Wydaje się, że problem tylko będzie się pogłębiał. - Liczba mieszkańców rośnie szybko, bo szybko rośnie liczba kolejnych osiedli. W takiej sytuacji chyba każdy sam sobie może odpowiedzieć, co dla kogo jest tu najważniejsze: rządzi deweloperka i betonoza. To nie jest tylko moja opinia, to opinia wielu mieszkańców - uważa radny. Zwraca uwagę, że do szkoły podstawowej - tej samej, którą odwiedził Szymon Marciniak - chodzi ponad 2000 dzieci!

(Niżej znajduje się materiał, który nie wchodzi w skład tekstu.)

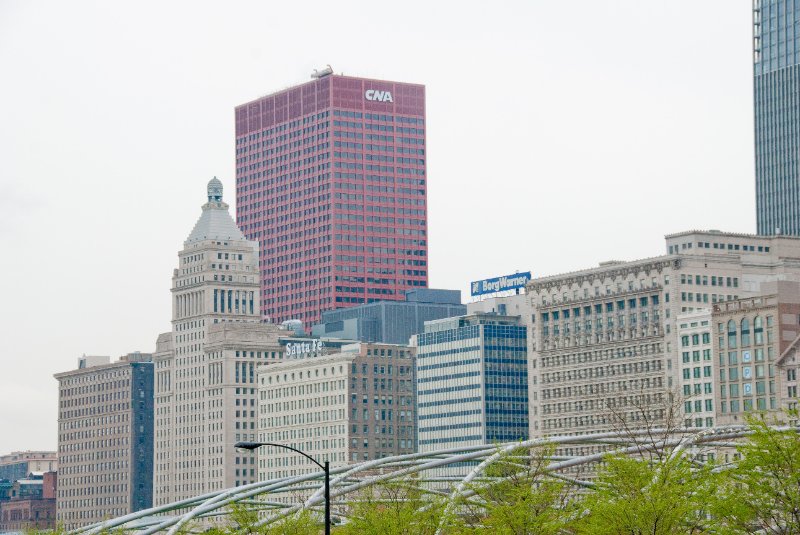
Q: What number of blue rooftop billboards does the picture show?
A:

- Od dłuższego czasu słyszałem, że mieszkańcy obu wsi daremnie starają się o boiska i że władze nie lubią piłki nożnej - mówi w rozmowie z "Przeglądem Sportowym Onet" Rafał Rostkowski, który jako pierwszy nagłośnił tę sprawę. - Co jakiś czas wracam do tego tematu, ale to przykre, że w tak prostej i oczywistej sprawie trzeba tyle mówić, prosić, pisać, a ważni dorośli dalej traktują dzieci jak obywateli bez prawa głosu - dodaje.
- Jeśli nagłośnienie sprawy w mediach nie pomoże, sam napiszę pismo do premiera Donalda Tuska i powiadomię go, co tutaj dzieje się od lat. Premier lubi piłkę nożną, więc pewnie z troski o dzieci i ich rozwój złapie się za głowę, że dzieci muszą jeździć na wycieczki do sąsiednich miast tylko po to, żeby móc pograć w piłkę. Sytuacja jest patologiczna - dodaje radny Piaseczna Maciej Dłużniewski.
Czy uda się wywrzeć presję na lokalnych politykach? - To nie jest moją winą, że w latach 90. nie przewidywano gruntów pod boisko - tłumaczył w rozmowie z TVP Sport w 2022 roku Daniel Putkiewicz, burmistrz miasta i gminy Piaseczno.